(dove il viaggio non segue soltanto un itinerario terrestre
e le note vengono aggiornate di quando in quando)

domenica 26 maggio 2013

Se soltanto ci sforzassimo di comprendere...

Serata densa di emozioni, quella che si è svolta lunedì, 20 maggio 2013, in Biblioteca a Pordenone. Giacomo Deperu e i suoi ospiti parlavano di famiglie omogenitoriali, presentando i manifesti della campagna antiomofobia che anche quest'anno già tanto hanno fatto discutere. Spesso a sproposito. I due protagonisti, Stefano e Yvette, ritratti nei manifesti assieme ai rispettivi figli, erano in sala per testimoniare come la vita reale, quella di tutti i giorni, sfugga sovente agli schemi preordinati e alle gabbie ideologiche costruite dagli uomini, per seguire sentieri magari imprevedibili, lungo percorsi con cui siamo chiamati a confrontarci. Le due storie di vita vera che stanno dietro a quei manifesti hanno una carica di umanità capace di scuotere anche gli animi più aridi. E varrebbe la pena conoscerle, prima di lanciarsi in polemiche fondate sull'equivoco. Le avevo lette sulla stampa di qualche giorno fa, prima di risentirle dalla viva voce dei diretti interessati. Sul Messaggero Veneto di domenica, 19 maggio, si legge:

“Mio papà è gay”, recita lo slogan del manifesto.
Io rispondo “chissenefrega!”.


A parlare è il presidente della Provincia di Pordenone. Ecco, non è proprio questa la predisposizione all'ascolto che ci si aspetta di trovare in un politico al quale viene affidata, pro tempore, la gestione della cosa pubblica. A un uomo delle Istituzioni si chiede piuttosto la curiosità di conoscere, lo sforzo di comprendere, l'impegno di trovare soluzioni condivise per il bene comune.

Ancora, nel medesimo articolo:

Una cosa è l'omofobia, che va condannata sempre e comunque come ogni forma di discriminazione. Altra cosa sono i matrimoni gay o le adozioni da parte di omosessuali.

E qui secondo me sta l'equivoco.
Le storie di Stefano e Yvette nulla hanno a che fare con questi argomenti. Durante la serata ho seguito con interesse l'esposizione della psicologa seduta al tavolo dei relatori e ho capito che esistono le famiglie omogenitoriali 'pianificate' (si tratta di coppie omosessuali che, riconosciuta la propria forte vocazione genitoriale, decidono di avere dei figli). Il fenomeno, pur essendo in rapida crescita, è del tutto recente poiché reso possibile soltanto dagli sviluppi delle tecniche di fecondazione che si sono avuti negli ultimi anni. Lascerei per un momento da parte questo tipo di famiglia omogenitoriale, per provare a ragionare su quelle situazioni che sono invece di gran lunga più diffuse.
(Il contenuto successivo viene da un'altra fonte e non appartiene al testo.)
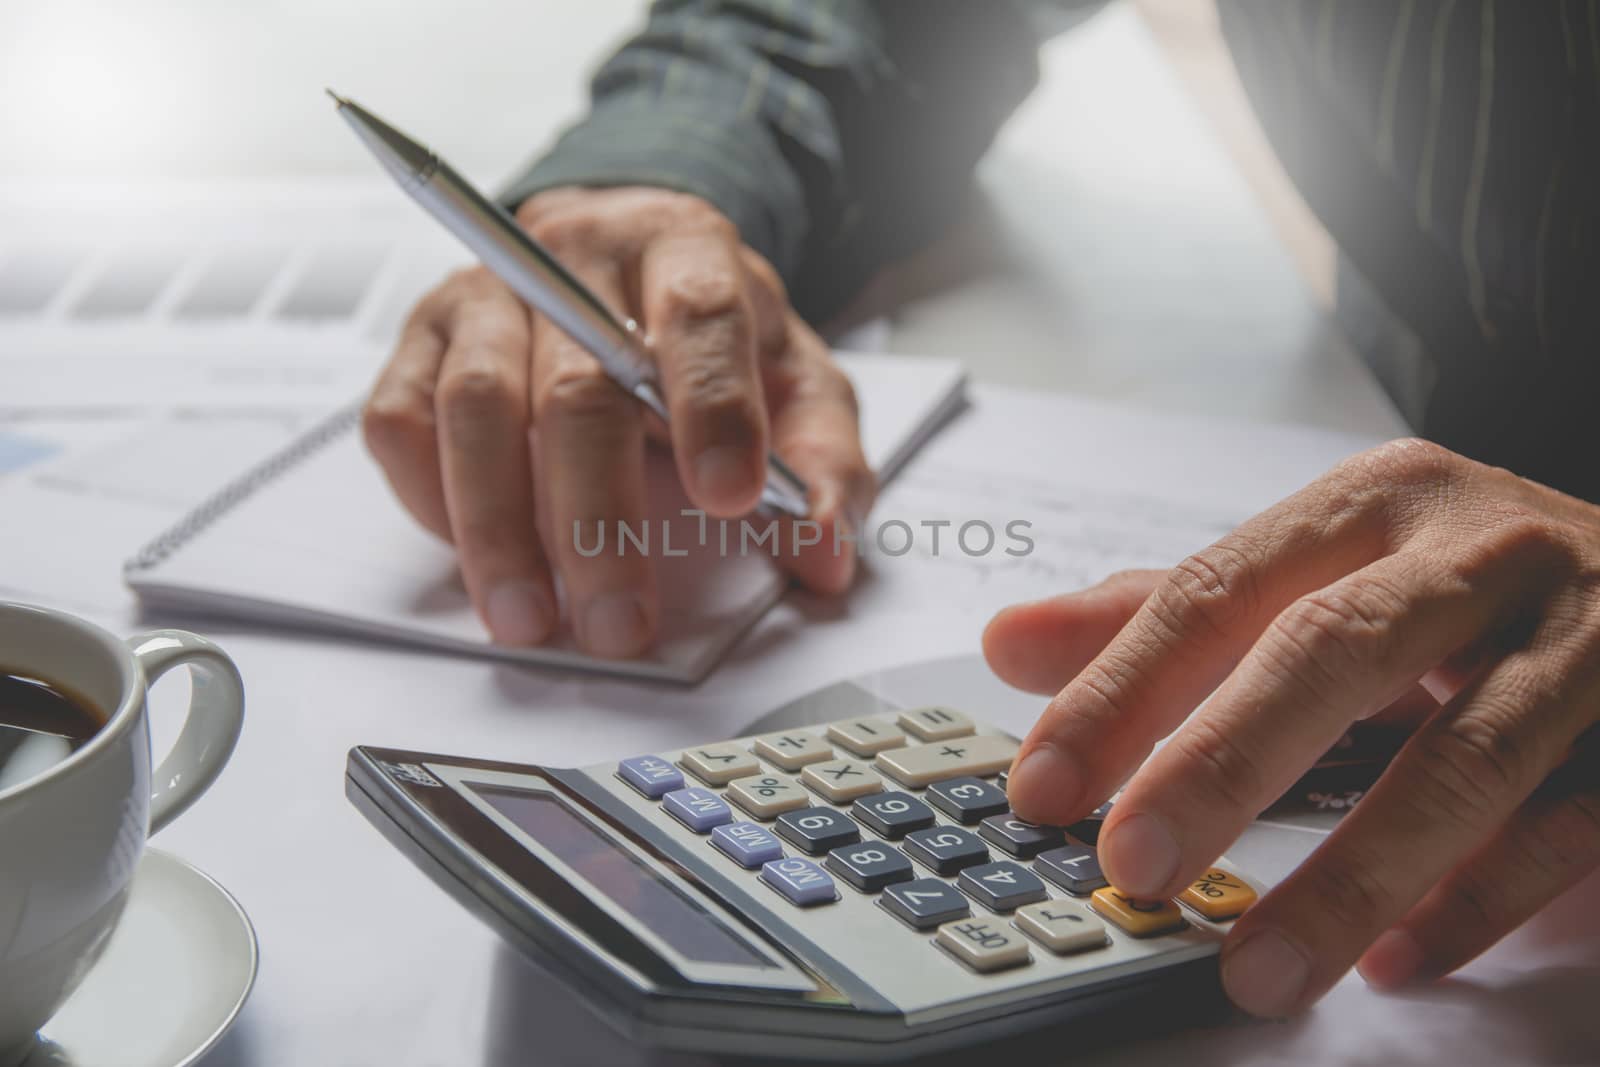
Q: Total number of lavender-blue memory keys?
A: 4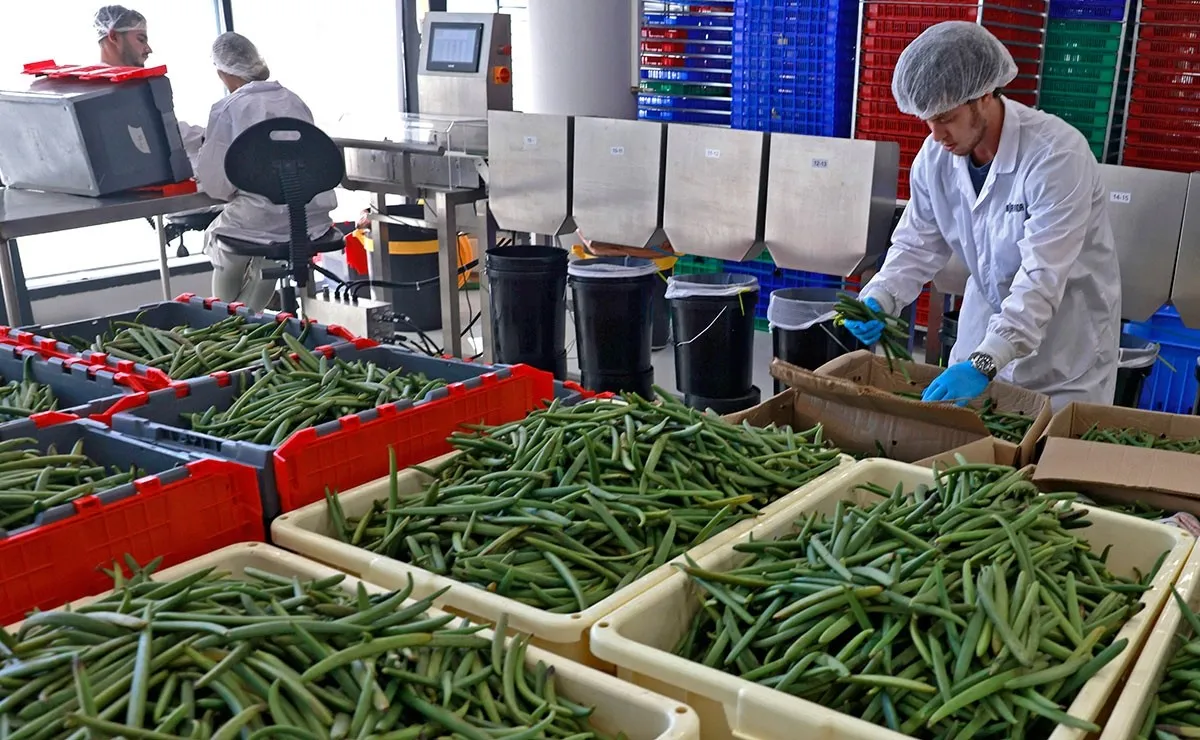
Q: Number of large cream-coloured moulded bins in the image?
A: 4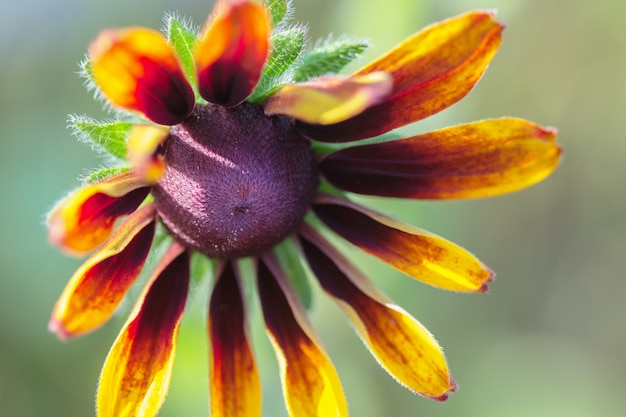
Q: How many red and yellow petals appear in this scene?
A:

Dando per scontato che l'omosessualità non è una malattia, non è una devianza, non è un disturbo della personalità, non è una scelta (anche se di questo molti, disinformati o male informati, non sono ancora del tutto convinti), capita che in una normalissima famiglia 'naturale' (uomo+donna), uno dei due genitori, spesso dopo un lungo e travagliato percorso interiore, arrivi a riconoscere e accettare la propria omosessualità. Nel frattempo, dalla relazione possono essere nati dei figli. A questo punto quali soluzioni ci propone la politica? Chissenefrega? Facciamo finta che il problema non esista? Scegliamo la posizione dello struzzo? A ben guardare, si scopre che simili situazioni non hanno riflessi soltanto sulla sfera privata.

Queste sono le storie di vita reale delle famiglie ritratte in quei manifesti, che tutti dovrebbero conoscere prima di pronunciarsi.

Il dialogo, lo sforzo di comprendere, prima di giudicare, sono sempre assai utili per trovare soluzioni vere a problemi reali, lasciando da parte preconcetti, paure e posizioni di principio. L'incontro di lunedì sera, in Biblioteca, è stata una di quelle formidabili occasioni che ciascuno di noi ha per aggiungere qualche altro mattoncino alla propria umanità.

Grazie a Giacomo, Stefano, Yvette e ai loro figli, al pubblico che ha voluto essere presente nonostante la grandine, perché ci hanno aiutato in questo sforzo!